━━━━━ Records for the exercise ━━━━━

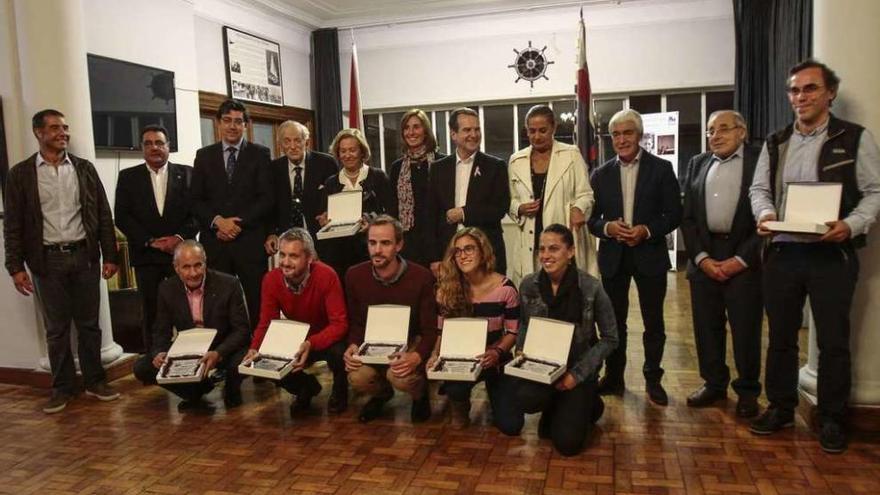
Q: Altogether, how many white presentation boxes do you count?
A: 7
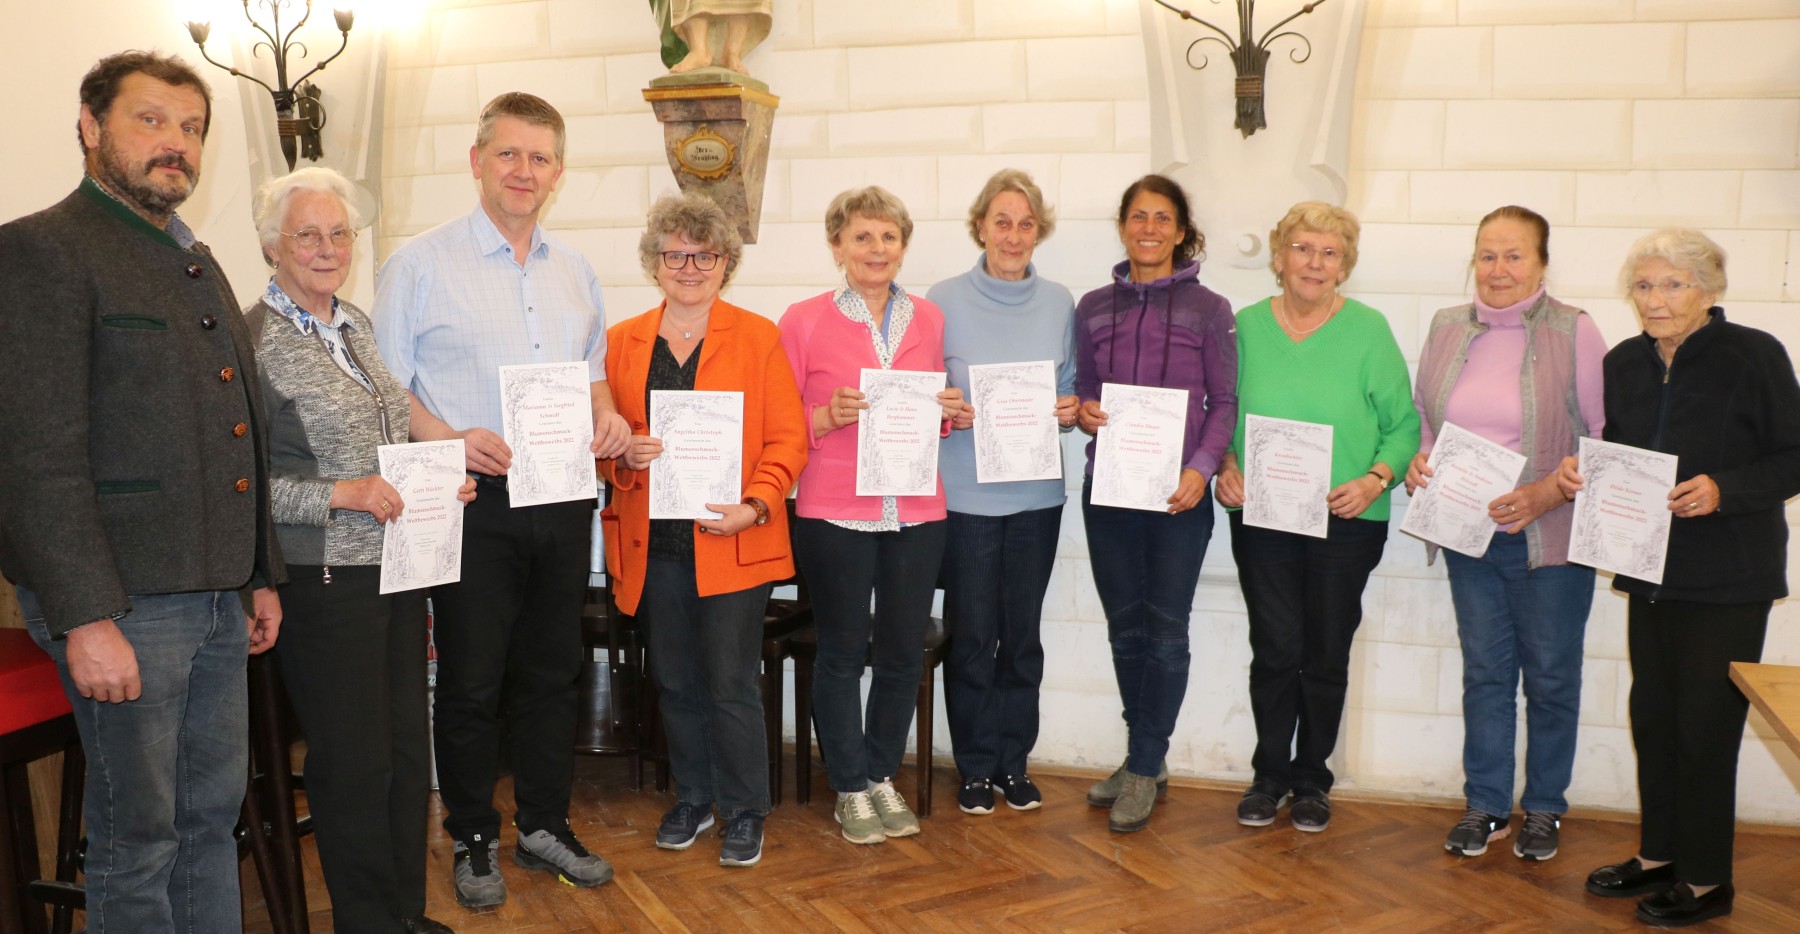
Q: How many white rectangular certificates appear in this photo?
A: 9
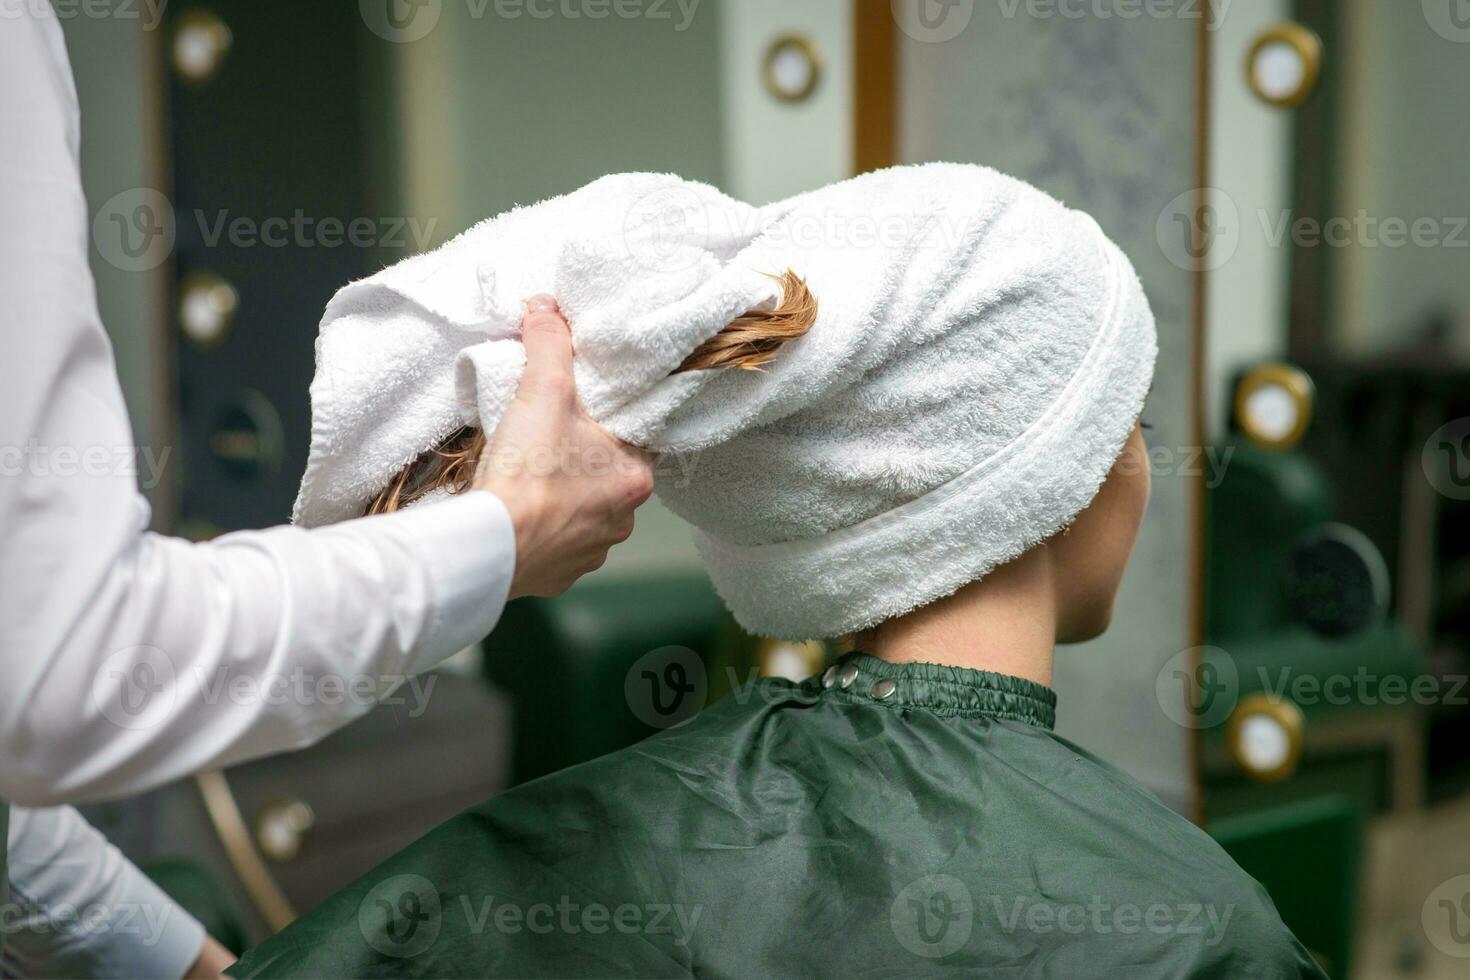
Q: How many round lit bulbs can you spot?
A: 8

━━━━━

Once the pictures are removed, write out all of the entries above exactly.

Q: Altogether, how many white presentation boxes do you count?
A: 7
Q: How many white rectangular certificates appear in this photo?
A: 9
Q: How many round lit bulbs can you spot?
A: 8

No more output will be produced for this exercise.